So my summer is dwindling to its last 3 weeks, and i am sitting happily in the plush library with a view of rolling hills and the Golden Gate bridge and endless shelves of leather bound scientific journals.
An assortment of conversations (and a self audit of my summer shopping binges) lately have made me wonder what it is that matters to me. Little things, but somehow huge things. Like my ability to tolerate things. My desire for shining new (expensive) things. The yawning chasms between the highs and crashes of my self esteem. A decreased tolerance for inconvenience. My sudden new found ease at calling people dumb.
Is it age? Cynicism? is it a medical education? A dangerous sense of entitlement that i always swore would never...be...me?
Article: Elitism
"...As globalization sharpens economic insecurity, we are increasingly committing ourselves—as students, as parents, as a society—to a vast apparatus of educational advantage. With so many resources devoted to the business of elite academics and so many people scrambling for the limited space at the top of the ladder, it is worth asking what exactly it is you get in the end—what it is we all get, because the elite students of today, as their institutions never tire of reminding them, are the leaders of tomorrow."
Once I had a fierce pride in my populism, of working my way up by those infamous American bootstraps, which admittedly stemmed from a devastating insecurity of being able to hold my own, against the children of perceived superiors. Its a lot of motivation to work really hard when you think everyone else is intrinsically better than you; or when you envision yourself the scrappy outsider; or when you have something to prove; or have some weird complex of carrying the family honor on your shoulders (the Atlas myth, lets call all of this). Now on the other side of the divide--"wow... you're here, at our amazing school, in our amazing profession, we--and therefore you--are really pretty fucking awesome."
It's hard to resist!
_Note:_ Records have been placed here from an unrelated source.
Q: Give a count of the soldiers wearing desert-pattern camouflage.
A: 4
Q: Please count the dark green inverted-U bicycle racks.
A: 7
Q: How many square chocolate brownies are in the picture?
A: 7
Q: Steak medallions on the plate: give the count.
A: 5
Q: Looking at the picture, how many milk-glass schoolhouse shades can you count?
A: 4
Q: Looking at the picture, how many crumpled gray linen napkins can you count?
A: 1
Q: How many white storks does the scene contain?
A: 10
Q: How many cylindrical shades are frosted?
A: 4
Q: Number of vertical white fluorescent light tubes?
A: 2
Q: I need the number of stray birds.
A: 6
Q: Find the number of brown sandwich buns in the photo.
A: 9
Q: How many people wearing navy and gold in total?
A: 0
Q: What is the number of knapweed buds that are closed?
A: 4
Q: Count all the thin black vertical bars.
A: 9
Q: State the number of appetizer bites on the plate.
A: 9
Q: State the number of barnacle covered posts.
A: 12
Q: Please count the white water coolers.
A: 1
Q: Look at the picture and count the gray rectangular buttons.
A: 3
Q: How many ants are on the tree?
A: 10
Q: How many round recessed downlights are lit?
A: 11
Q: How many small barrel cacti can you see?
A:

Ugh, stroke me some more.
The rise of analysis: "The existence of multiple forms of intelligence has become a commonplace, but however much elite universities like to sprinkle their incoming classes with a few actors or violinists, they select for and develop one form of intelligence: the analytic. While this is broadly true of all universities, elite schools, precisely because their students (and faculty, and administrators) possess this one form of intelligence to such a high degree, are more apt to ignore the value of others. One naturally prizes what one most possesses and what most makes for one’s advantages. But social intelligence and emotional intelligence and creative ability, to name just three other forms, are not distributed preferentially among the educational elite. The “best” are the brightest only in one narrow sense."
I wonder to what extent medical education is not alienating because of the epistemology of science, or by abusive hierarchy, or the sleep deprivation of its interns, or by the banality of memorizing organic chemistry mechanisms in the face of the deepest questions of morality and suffering. I wonder if its fundamentally maybe just about the education process of our universities.
And the inevitable role, of self esteem by standardized test.
"The second disadvantage, implicit in what I’ve been saying, is that an elite education inculcates a false sense of self-worth. Getting to an elite college, being at an elite college, and going on from an elite college—all involve numerical rankings: SAT, GPA, GRE. You learn to think of yourself in terms of those numbers. They come to signify not only your fate, but your identity; not only your identity, but your value. It’s been said that what those tests really measure is your ability to take tests, but even if they measure something real, it is only a small slice of the real. The problem begins when students are encouraged to forget this truth, when academic excellence becomes excellence in some absolute sense, when “better at X” becomes simply “better.”
I don't know if this is deep stuff. The author of the article is definitely a little douchey. But I am surprised by the vitriolic and knee wrenching provokation it wreaks in myself and my friends. It certainly says something interesting, and even things that are true, but most deliciously, it is so very very uncomfortable.
I have more to say, but most of it involves Proust (as most things usually do). Instead, back to work on saving the world and shit.